Deconstructing Power: Should the Internet’s Future Be Dependent on a Handful of Giants?

If you really want to make the internet great again, you’re suggesting there’s a moment of greatness. And I’m old enough to remember what that moment was. It was the early ’90s, when the internet was a place where people brought out their best. They wanted others to be seen as upfront and with good ideas, with the primary goal being to build better approaches to everything. We were having discussions, trying to figure out how to do the government better, how to improve the economy, how to understand physics and space travel and everything.

To use the Internet, you had to sign a digital agreement stating that you would use it for research and non-commercial purposes only, and that this was a public park. Because of that, it has generated a positive, collaborative and collaborative intellectual spirit. But when the internet opened up for commercial interests, the goal was to use these platforms to make as much money as possible.

Unlike most Internet applications, which were all about communication and sharing, the Web looked more like television. And the way TV understands how to make money is to get people’s attention and sell them things. You have companies like Google, Facebook, Yahoo! And Amazon is taking something like a turbo-charged TV as they saw it. So people compulsively click and buy more things and reveal more about themselves.
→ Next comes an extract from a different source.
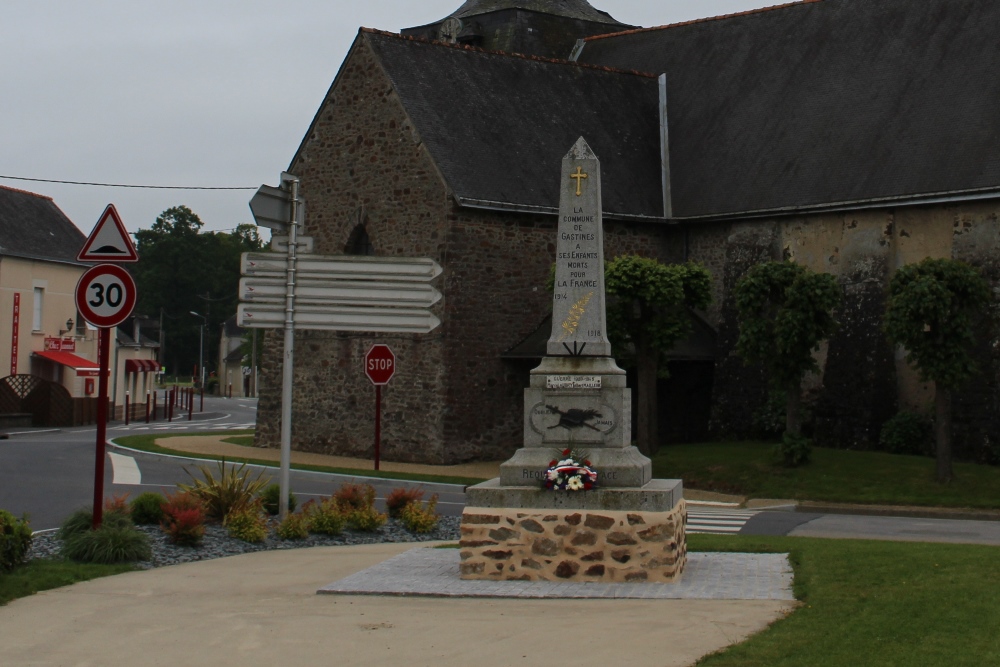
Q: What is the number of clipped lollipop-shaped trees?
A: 3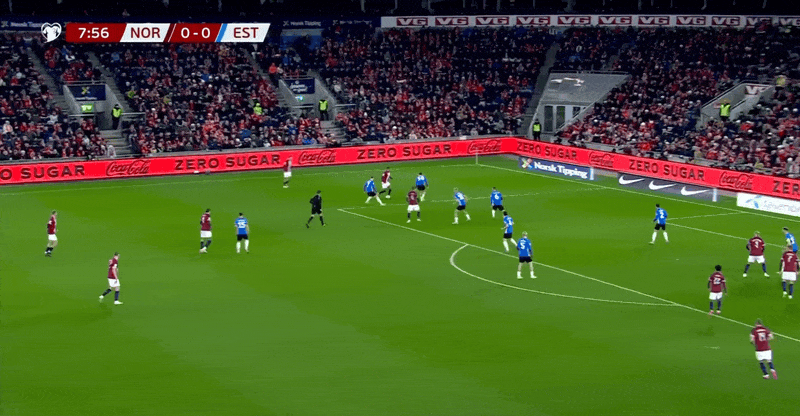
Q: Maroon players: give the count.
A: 10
This is not good, because when the goal of technology is to extract as much data, money and fear as possible, it makes people less happy and productive than if you were improving technology to enhance our ability to communicate, collaborate, and collaborate with each other. Big platforms make more money by alienating people. This is because if people are spending time with each other making love or playing cards or something like that, the giants lose engagement and money.

I always thought it was stupid to put a business on the Internet. The Internet was like a playground – a bit like a fantasy RPG or a rave game. All of the sudden banks and companies come to play fictional roles.

The story of GameStop and AMC is really interesting: it shows one of the ways we are bringing the Internet back to online play. The kids made short presses on AMC or GameStop, with no intention of really making money – most of them just wanted to take down the bad guys. So one possibility is that we all go in as activists and comically hack people and start destroying massive groups.

Another possibility is that we only allow them [the megacorps] You have the Internet. Now everyone is online, maybe we can get the real world back.

Another possibility is that we make another network. It will be built on the original network principles, but will probably have a bidirectional link so it will have a different dynamic. If everyone with links gets hooked up again, it becomes more of a real peer-to-peer thing than just extracting and linking all of your values. To prevent megacorps from misbehaving or dominating, it would require rules, so you can kick someone out if they don’t act.

The current network is almost killed anyway because of all the streaming media out there – the network isn’t a good place to do Netflix and Disney+. It’s too much bandwidth for the network to handle, which is why it’s struggling in the COVID era. Imagine how fast a new network would be if you didn’t have these giant TV companies trying to use it!

We can easily treat the entire Internet as an open, peer-to-peer web, rather than using these proprietary cloud services. We could be the cloud: Everyone’s computers joined as a giant torrent network. This will distribute all the files, so that all of the internet’s content ends up on all of our devices – not out in the desert on the massive air-conditioned server farms of Amazon, Google or Facebook. The only reason you need those farms and it’s all because of the highly inefficient way this data is presented to us.

The giant corporations have planted the seeds of their own destruction. There is karma. It will come back and hit you, which is what the big hedge funds are seeing now. They’re like, “Oh my God, for all the super-fast trades, some kid on Reddit could actually cost us $5 billion. That’s not true!” But that’s the internet f**king. What did you expect? This is a play space. This is not a force space.